Clustering / high availability setup

Last modified 22 Mar 2023 14:16 +01:00

Introduction

Clustering / high availability can be achieved by setting up several midPoint nodes working against common midPoint repository.

failover

In order to do this, it is necessary to set a couple of parameters in midPoint configuration.

An example, when using PostgreSQL database:

<repository>
  <repositoryServiceFactoryClass>com.evolveum.midpoint.repo.sql.SqlRepositoryFactory</repositoryServiceFactoryClass>
  <database>postgresql</database>
  <jdbcUsername>midpoint</jdbcUsername>
  <jdbcPassword>.....</jdbcPassword>
  <jdbcUrl>jdbc:postgresql://..../midpoint</jdbcUrl>
  <hibernateHbm2ddl>none</hibernateHbm2ddl>
  <missingSchemaAction>create</missingSchemaAction>
</repository>
<taskManager>
  <clustered>true</clustered>
</taskManager>

Typically you set the following configuration parameter only:

Parameter Description

clustered

Determines if the installation is running in clustered (failover) mode. Default is false. If you need clustering/failover, set this to true.

In some circumstances the Quartz component in task manager needs to use separate database (usually only if you want to run it on H2). Then you need to configure that properly; see the section on H2 use below.

Important: if there are more nodes sharing a repository, all of them must have parameter clustered set to true. Otherwise, tasks will not be scheduled correctly. (midPoint will disable scheduling tasks on non-conformant nodes, i.e. on non-clustered nodes that are parts of such a system.) The best way how to ensure this is to have common config file. But if that’s not possible or practical, make sure that all nodes have the same settings.

Also, ensure your system time is synchronized across all node members (using NTP or similar service), otherwise strange behaviour may occur such as tasks restart on different nodes.

Other cluster configuration items (midPoint 4.0 and above)

The main difference between 4.0 and previous versions is that since midPoint 4.0 the main mechanism for clusterwide task management is REST instead of JMX.

You can use config.xml configuration parameters placed directly under the <midpoint> element (Configuration parameter in the table below). Alternatively, you can use the command line options -Dkey=value to set these parameters (Command-line parameter in the table below).

Configuration items are:

Command-line parameter Configuration parameter Description

-Dmidpoint.nodeId

nodeId

The node identifier. The default is DefaultNode for non-clustered deployments. For clustered ones, either nodeId or nodeIdSource must be used.

-Dmidpoint.nodeIdSource

nodeIdSource

Source of the node identifier. It is applied if explicit node ID is not defined. The source can be either hostname meaning that the host name is used as the node identifier or random meaning that the random value for node ID is generated when the node is started.

-Dmidpoint.hostName

hostName

Overrides the local host name information. If not specified, the operatig system is used to determine the host name.
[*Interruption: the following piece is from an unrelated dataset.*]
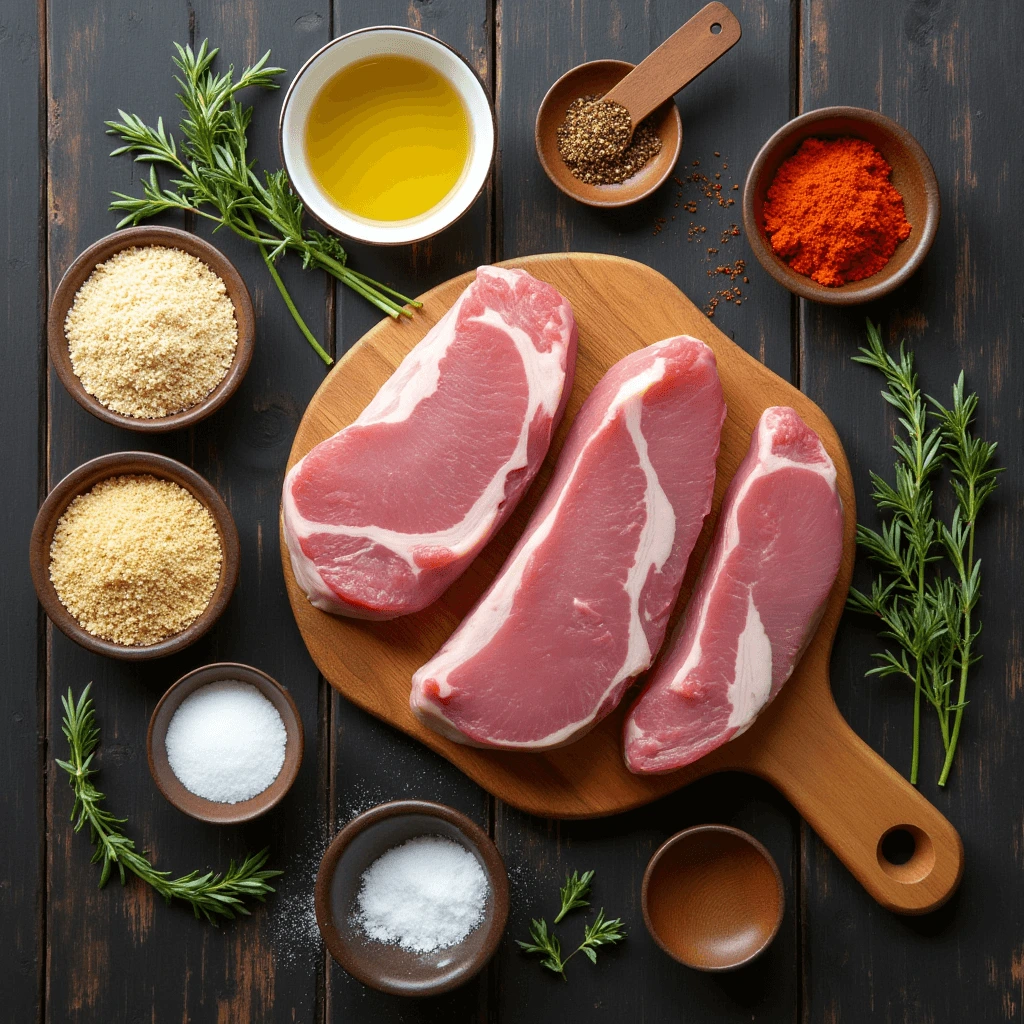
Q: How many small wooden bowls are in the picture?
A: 7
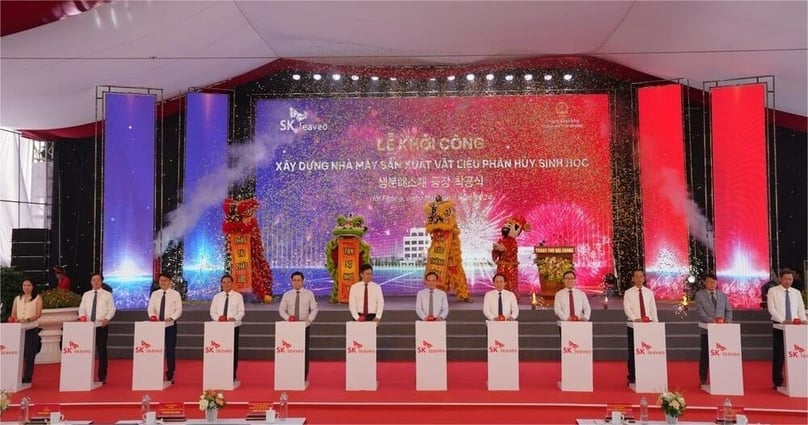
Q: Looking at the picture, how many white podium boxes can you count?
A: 12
Normally you do not need to specify this information.

-Dmidpoint.httpPort

httpPort

Overrides the local HTTP port information. If not specified, Tomcat/Catalina JMX objects are queried to determine the HTTP port information. This information is used only to construct URL address used for intra-cluster communication (see below).

Normally you do not need to specify this information.

Use -Dserver.port=xxx instead to start midPoint using the right port.

-Dmidpoint.url

url

Overrides the intra-cluster URL information (see below).

Normally you do not need to specify this information.

How intra-cluster URL is determined

In order to minimize the configuration work needed while keeping the maximum level of flexibility, the node URL used for intra-cluster communication (e.g. https://node1.acme.org:8080/midpoint) is derived from the following items - in this order:

  1. <urlOverride> property in the Node object in the repository

  2. -Dmidpoint.url / <url> information in command line or config.xml file

  3. computed based on information in infrastructure/intraClusterHttpUrlPattern property, if defined; that property can use the following macros:

    1. $host for host name (obtained dynamically from OS or overridden via -Dmidpoint.hostname or <hostname> config property)

    2. $port for HTTP port (obtained dynamically from Tomcat JMX objects or overridden via -Dmidpoint.httpPort config property)

    3. $path for midPoint URL path (obtained dynamically from the servlet container)

  4. computed based on protocol scheme (obtained dynamically from Tomcat JMX objects), host name, port, and servlet path, as scheme://host:port/path.

When troubleshooting these mechanisms you can set logging for com.evolveum.midpoint.task.quartzimpl.cluster.NodeRegistrar (or the whole task manager module) to DEBUG.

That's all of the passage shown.